My initial thought was perhaps that is because it has faded from style. But I swept that away, as slam poetry and rap testify to the appeal of lyrical flows to modern audiences. Instead, I think there is a simpler reason why no one talks much about lyricism. No one knows how to teach it.
I think those who write lyrically are singing the beat that flows in their heads. Perhaps they are unrequited poets, lovers whose words bent early on into a more prosaic flow, twisted left of poetry to storytelling for worlds of breathless readers. Maybe these lyrical writers are like me, sans an internal editor, letting the words escape into the jazz tune we can hear as a backbeat. And later, when someone reads the words aloud, the music gone, we can still hear its rhythm … breathing … beating at a hushed distance. But it does sound oddly quiet.

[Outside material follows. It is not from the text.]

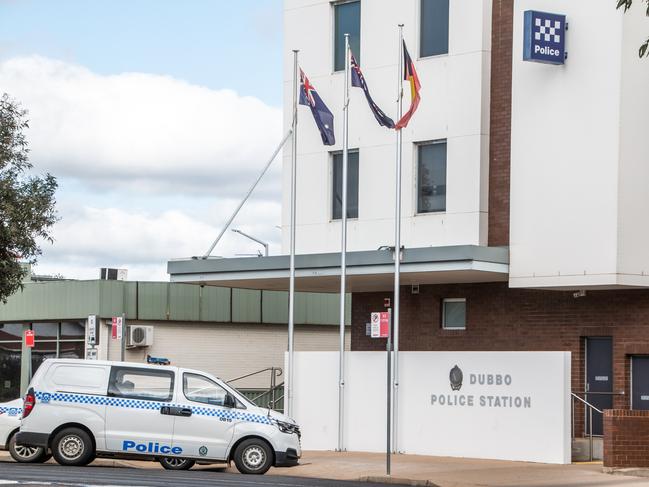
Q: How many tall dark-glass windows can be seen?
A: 4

Faulkner, in his flow above, chooses to link his thoughts into a single, windy, breathy sentence. It winds and pounds the machine’s beats, and we can feel its pulse. He removes pauses, at his discretion. At my count, six “required” commas were omitted in this one excerpt. He jammed words together to marry two concepts previously unwed: “stumppocked,” and later, “hookwormridden,” “Postoffice.” We don’ need no stinkin’ dictionary, Will Faulkner is behind the wheel, and he’s compressing words like a mutha.
His flow required him to run a few stop signs, and so he did. We are pulled along, against our better judgment, for the ride. Some can no longer take his lawlessness, and abandon the book and this mad author. Others of us may hate his subject and characters, but marvel at the way the man could goddamn drive the words.

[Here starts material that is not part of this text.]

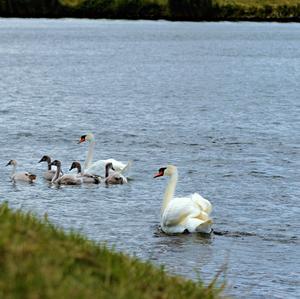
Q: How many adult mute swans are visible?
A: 2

Maybe that’s what a lyrical flow is – nothing more than one writer’s driver’s license. Being a poet, I like the sound that jazz makes when you speak its words. If you write well, you can sneak in a little staccato hip-hop flow and hope no one notices its bebop parentage. Mostly, however, you can try to bridge one paragraph to the next, being careful to use smooth transitions, a steady amount of detail, and only pausing at stops where you know the reader will want to climb out and take a look around. And when you get there, you can put down your stand-up bass, your traps, and your bright, trumpeting prose, and write simply, softly, so the reader will have time to whisper love words to your characters. Because, after all, the purpose of lyricism is romance, and romance is always about falling in love – with the story, with the characters, with the piece.
The secret of lyrical writing is like having a conversation in a smoky jazz club. Either the music whispers in the background, or it is a distraction. Whisper, babies, whisper.